Data Evaluation
Before using data for forecasting or model training, it’s important to understand data quality. The evaluation scores data from three angles: whether the data is complete, regular, and whether series are related. Higher scores indicate better quality.
Three evaluation dimensions
Integrity
This score tells you whether the data is missing or irregular.
Sensor outages, network jitter, and duplicate reports can introduce gaps, duplicates, or misalignment in time-series data. The integrity score reflects how severe these issues are.
| Score | Meaning | Suggestion |
|---|---|---|
| 80–100 | Continuous data with regular timestamps | Safe to use directly |
| 40–80 | Some missing points or anomalies | Clean the data first |
| 0–40 | Many missing points or severe anomalies | Investigate data sources carefully |
If the integrity score is low, forecasting and analytics may be impacted—models can learn incorrect patterns or become biased due to gaps. Consider fixing data issues before proceeding.
Forecastability
This score tells you whether the series has learnable patterns.

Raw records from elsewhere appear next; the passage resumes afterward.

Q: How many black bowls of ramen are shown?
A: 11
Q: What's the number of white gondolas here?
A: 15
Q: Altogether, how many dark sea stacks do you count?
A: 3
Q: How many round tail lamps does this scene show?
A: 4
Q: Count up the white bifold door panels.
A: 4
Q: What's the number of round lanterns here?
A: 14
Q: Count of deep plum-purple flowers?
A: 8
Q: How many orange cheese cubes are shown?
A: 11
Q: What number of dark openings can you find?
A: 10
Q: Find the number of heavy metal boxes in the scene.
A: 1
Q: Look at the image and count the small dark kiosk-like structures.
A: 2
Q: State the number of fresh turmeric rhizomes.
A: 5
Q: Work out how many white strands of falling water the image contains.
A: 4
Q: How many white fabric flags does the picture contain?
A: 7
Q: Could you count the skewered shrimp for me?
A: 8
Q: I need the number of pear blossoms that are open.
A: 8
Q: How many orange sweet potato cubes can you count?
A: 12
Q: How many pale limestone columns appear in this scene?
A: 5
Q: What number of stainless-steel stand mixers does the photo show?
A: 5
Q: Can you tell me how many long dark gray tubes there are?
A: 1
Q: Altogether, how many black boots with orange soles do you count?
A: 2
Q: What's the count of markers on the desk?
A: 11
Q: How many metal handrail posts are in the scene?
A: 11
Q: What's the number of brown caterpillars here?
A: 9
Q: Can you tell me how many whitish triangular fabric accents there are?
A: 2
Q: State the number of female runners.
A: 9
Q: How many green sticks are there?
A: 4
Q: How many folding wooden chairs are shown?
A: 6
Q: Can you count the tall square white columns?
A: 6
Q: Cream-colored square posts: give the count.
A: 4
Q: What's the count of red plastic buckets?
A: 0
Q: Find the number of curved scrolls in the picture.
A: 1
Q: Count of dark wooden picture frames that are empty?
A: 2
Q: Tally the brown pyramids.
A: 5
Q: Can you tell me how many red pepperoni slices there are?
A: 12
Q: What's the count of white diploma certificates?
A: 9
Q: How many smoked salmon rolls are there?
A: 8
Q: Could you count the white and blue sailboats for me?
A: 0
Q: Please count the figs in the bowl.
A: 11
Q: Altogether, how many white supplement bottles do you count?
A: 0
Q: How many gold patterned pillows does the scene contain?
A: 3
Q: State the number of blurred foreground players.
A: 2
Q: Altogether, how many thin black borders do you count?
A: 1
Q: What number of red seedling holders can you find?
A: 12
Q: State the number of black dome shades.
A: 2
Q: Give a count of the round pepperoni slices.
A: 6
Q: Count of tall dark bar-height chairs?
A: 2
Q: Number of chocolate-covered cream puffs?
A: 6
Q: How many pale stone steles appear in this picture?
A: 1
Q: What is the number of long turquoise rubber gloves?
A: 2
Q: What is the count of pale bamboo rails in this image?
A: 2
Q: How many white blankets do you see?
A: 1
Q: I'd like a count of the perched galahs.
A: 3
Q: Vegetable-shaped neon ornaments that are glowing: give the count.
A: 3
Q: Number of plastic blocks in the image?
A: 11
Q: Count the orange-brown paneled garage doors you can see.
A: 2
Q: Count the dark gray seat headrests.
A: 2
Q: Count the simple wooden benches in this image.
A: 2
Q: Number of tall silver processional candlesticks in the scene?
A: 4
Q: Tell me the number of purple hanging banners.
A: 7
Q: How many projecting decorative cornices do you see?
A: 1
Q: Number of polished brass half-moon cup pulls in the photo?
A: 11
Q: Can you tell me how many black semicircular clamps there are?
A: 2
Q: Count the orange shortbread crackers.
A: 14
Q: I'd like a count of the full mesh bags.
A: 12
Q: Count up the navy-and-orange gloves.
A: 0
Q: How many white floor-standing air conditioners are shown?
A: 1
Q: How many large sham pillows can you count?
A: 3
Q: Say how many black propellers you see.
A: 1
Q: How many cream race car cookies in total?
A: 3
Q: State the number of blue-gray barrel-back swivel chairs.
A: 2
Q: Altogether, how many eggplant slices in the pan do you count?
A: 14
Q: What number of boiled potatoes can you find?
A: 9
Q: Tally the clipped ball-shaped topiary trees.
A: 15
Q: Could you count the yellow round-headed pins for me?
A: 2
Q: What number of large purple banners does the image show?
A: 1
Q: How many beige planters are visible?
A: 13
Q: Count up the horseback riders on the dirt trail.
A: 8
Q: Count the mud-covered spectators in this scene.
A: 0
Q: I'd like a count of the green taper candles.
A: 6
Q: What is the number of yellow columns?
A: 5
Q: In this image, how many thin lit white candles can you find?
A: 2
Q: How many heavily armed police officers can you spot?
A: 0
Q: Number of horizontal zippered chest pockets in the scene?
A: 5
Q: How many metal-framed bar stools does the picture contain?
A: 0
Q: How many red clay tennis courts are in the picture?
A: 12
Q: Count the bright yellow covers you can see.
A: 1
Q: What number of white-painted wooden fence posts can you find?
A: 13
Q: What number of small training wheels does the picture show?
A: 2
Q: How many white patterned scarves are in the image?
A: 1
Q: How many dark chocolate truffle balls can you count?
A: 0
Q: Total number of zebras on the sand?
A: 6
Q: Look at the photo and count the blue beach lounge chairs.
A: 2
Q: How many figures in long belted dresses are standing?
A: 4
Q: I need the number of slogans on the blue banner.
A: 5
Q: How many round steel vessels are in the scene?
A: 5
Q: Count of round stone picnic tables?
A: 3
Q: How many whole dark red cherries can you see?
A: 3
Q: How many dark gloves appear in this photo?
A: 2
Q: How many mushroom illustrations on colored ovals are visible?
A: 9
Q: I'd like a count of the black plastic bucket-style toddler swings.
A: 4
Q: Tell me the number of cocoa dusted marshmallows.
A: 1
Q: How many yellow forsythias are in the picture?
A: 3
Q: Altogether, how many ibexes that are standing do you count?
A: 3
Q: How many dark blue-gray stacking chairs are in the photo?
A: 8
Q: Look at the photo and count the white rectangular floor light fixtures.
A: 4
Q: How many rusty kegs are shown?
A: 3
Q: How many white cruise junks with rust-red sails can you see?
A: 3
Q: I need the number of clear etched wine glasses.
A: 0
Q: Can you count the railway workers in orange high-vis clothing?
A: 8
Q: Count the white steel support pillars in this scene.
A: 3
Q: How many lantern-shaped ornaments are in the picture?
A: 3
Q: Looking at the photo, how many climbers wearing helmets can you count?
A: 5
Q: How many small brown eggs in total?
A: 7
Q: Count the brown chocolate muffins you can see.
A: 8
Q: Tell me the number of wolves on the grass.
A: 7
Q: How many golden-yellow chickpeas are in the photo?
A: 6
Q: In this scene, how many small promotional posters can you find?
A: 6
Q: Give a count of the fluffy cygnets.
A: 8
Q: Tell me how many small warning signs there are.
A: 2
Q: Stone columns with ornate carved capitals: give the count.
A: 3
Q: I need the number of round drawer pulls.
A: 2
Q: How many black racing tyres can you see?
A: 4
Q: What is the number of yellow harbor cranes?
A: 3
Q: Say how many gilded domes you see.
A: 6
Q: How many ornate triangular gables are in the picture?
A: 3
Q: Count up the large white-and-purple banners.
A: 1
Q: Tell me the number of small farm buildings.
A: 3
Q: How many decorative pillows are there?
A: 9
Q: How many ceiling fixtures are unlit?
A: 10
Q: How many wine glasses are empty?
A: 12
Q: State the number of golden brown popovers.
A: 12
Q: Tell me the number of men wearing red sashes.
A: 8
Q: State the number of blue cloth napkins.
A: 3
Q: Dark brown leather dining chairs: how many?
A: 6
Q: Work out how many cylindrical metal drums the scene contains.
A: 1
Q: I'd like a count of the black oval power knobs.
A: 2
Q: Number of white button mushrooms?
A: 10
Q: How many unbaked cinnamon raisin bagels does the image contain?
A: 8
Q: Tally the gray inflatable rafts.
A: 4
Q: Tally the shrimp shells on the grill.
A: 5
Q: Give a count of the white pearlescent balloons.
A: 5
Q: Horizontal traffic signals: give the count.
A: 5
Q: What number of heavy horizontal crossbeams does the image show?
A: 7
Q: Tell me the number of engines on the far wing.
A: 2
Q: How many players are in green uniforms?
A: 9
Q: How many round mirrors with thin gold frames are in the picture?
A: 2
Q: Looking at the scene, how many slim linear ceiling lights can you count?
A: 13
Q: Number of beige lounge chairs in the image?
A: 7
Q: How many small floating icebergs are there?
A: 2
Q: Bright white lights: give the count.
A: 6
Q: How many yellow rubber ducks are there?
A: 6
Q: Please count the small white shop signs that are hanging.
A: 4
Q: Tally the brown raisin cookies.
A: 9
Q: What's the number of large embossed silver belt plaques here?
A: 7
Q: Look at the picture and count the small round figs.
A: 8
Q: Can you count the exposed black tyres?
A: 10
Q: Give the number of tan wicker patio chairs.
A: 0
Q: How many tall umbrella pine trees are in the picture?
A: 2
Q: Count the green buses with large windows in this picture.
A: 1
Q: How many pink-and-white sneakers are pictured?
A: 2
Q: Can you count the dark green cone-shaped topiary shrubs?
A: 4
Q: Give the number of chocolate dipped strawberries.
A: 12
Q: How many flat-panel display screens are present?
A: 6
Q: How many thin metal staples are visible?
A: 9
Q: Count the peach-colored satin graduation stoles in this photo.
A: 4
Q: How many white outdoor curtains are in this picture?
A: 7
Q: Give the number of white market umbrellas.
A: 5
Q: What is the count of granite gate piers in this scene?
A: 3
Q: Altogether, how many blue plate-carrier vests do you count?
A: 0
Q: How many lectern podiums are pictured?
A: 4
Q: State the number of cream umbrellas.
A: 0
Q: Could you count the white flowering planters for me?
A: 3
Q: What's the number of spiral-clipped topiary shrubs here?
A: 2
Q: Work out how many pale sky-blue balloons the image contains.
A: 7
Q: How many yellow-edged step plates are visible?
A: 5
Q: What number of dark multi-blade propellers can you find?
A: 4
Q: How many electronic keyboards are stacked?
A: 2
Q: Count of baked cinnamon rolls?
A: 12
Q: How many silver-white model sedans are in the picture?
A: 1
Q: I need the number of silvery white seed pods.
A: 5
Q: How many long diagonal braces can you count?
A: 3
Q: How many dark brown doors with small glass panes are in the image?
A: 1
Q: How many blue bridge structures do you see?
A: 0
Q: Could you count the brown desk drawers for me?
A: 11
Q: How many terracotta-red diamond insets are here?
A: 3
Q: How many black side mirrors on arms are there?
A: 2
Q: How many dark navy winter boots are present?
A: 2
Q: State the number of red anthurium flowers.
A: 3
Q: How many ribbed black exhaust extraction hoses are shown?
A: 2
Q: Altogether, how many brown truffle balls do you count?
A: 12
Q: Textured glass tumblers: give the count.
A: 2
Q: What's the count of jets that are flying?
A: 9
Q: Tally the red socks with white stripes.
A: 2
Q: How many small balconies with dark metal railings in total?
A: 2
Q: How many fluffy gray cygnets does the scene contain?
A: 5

Some series are naturally regular (e.g., hourly load with daily cycles), while others behave closer to random fluctuations. The forecastability score reflects how strong the pattern is.
| Score | Meaning | Suggestion |
|---|---|---|
| 50–100 | Strong patterns and easier to forecast | Good candidate for modeling |
| 30–50 | Some patterns with noticeable volatility | Try modeling; treat results as reference |
| 0–30 | Weak patterns, close to random noise | Forecasting may be poor; review data or strategy |
If the forecastability score is low, it does not necessarily mean the data is wrong—it may simply be highly volatile and hard to predict. Use domain knowledge to decide whether to add covariates or adjust expectations.
Correlation
This score tells you whether multiple series are related.
When you collect multiple signals (e.g., temperature, humidity, pressure), correlation helps you see which series move together and which are independent. This is useful for multivariate forecasting and feature selection.
If two series are highly correlated (close to 100), they likely carry similar information—keeping one may be enough to reduce redundancy. If the target series has low correlation with others, those series may contribute little and can be removed.
Quick Reference
| Metric | Key Question | Low Score Indicates |
|---|---|---|
| Integrity | Are timestamps continuous? Any duplicates or gaps? | Missing data, duplicates, or time-ordering issues |
| Forecastability | Does the series have cyclic or trend patterns? | Near-random series, hard to extrapolate from history |
| Correlation | Are multiple series linearly related? | Series are independent; covariate value is limited |